Ralph Lorenz: 09/26/2015 08:49 CDT

I think I get 11 for sure. The others would just be guessing - seen one airless, cratered fossil, seen 'em all..... (almost)

Bob Ware: 09/26/2015 02:22 CDT

Top row down, left to right; 8, 9, 13, 15 & 18 are the best I can do.

SbySW: 09/27/2015 12:16 CDT

Looks like a great idea for a poster :-)

rickray777: 09/27/2015 06:42 CDT

I only got about eight of them; but one thing is certain: the majority of these were just points of light, even in the largest telescopes not too long ago (i.e., up till the advent of the Space Age!).

ozprof: 09/27/2015 10:34 CDT

I think I have been following planetary exploration for too long. Most of them looked quite straightforward!

hendric: 09/28/2015 12:23 CDT

I am 100% on 8, 50% on 3, and like Ralph "airless cratered world" on the rest.

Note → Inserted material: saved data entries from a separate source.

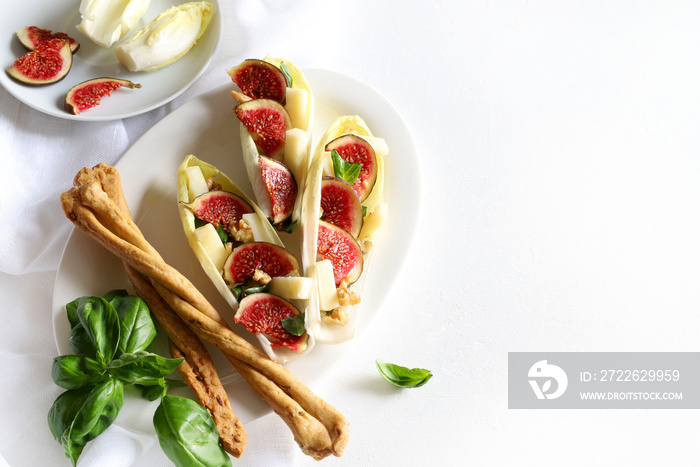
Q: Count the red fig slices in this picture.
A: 12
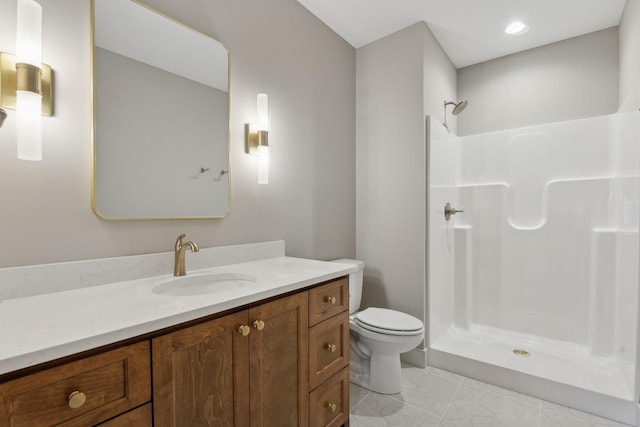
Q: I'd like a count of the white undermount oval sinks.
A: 1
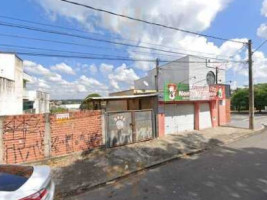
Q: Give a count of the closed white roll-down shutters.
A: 2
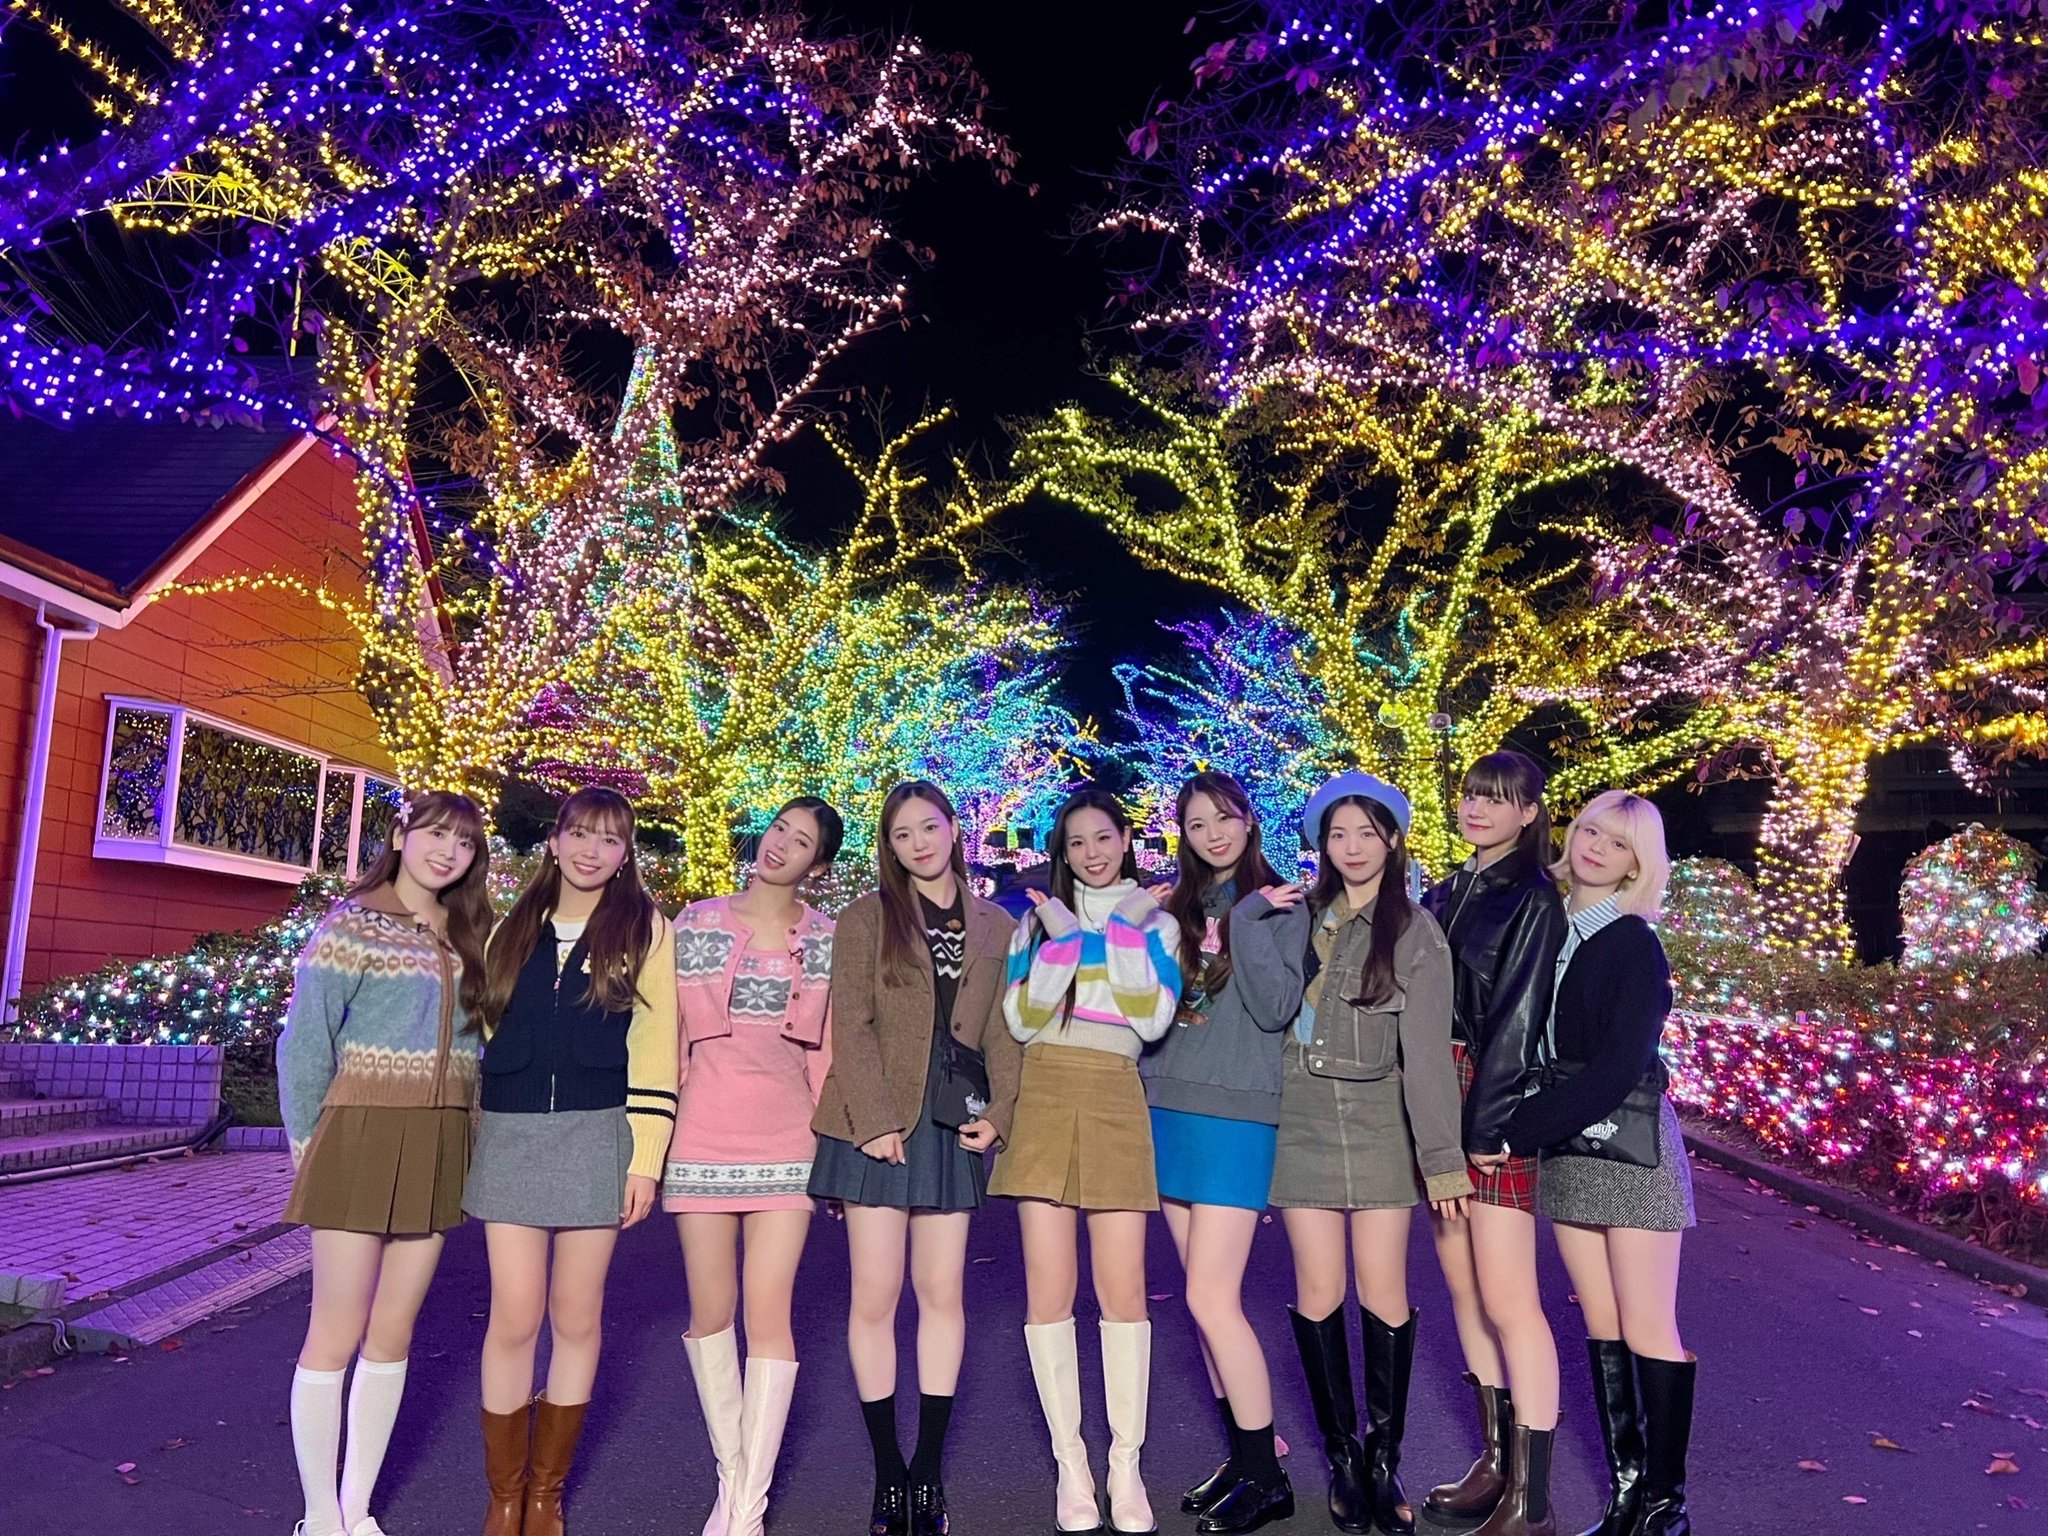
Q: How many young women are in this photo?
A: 9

David Frankis: 09/28/2015 01:58 CDT

Looking forward to the big reveal. Ralph: 1) I'd love to see a current version of your Fig. 1 for all the bodies depicted above. 2) 11/18 reminds me of how astronomers don't know the constellations and mathematicians can't add up. If you're going to study something for real, first abandon geeky knowledge...

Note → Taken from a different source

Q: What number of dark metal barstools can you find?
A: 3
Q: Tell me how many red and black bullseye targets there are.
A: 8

Bjorn Jonsson: 09/28/2015 07:38 CDT

13 bodies I'm absolutely sure about, 4 where I'm pretty sure and one (#14) where I'm uncertain but might be able to guess correctly.

Vladimír Havierník: 09/29/2015 06:48 CDT

I miss here Mimas and Enceladus. my guesses from picture are down: (first 3 saturn moons are maybe mess up) . . . . . . . . . . . . . . . . . . . . . . . . 1: Moon 2:Ceres 3:Earth 4:Iapetus 5:Ganymede 6:Rhea 7:Calisto 8:Pluto 9:Mercury 10:Titan 11:Triton 12:Dione 13:Io 14:Thetis 15:Europa 16:Charon 17:Mars 18:Venus

southerncrossi: 09/30/2015 04:02 CDT

Didn't know too many to start with, but enjoyed the 'hunt' to identify the various worlds, I think I got most of them (with lots of help from the internet), but still not sure on a couple. I hope the reveal will provide some identification of (at least some) locations as well as the names of the worlds.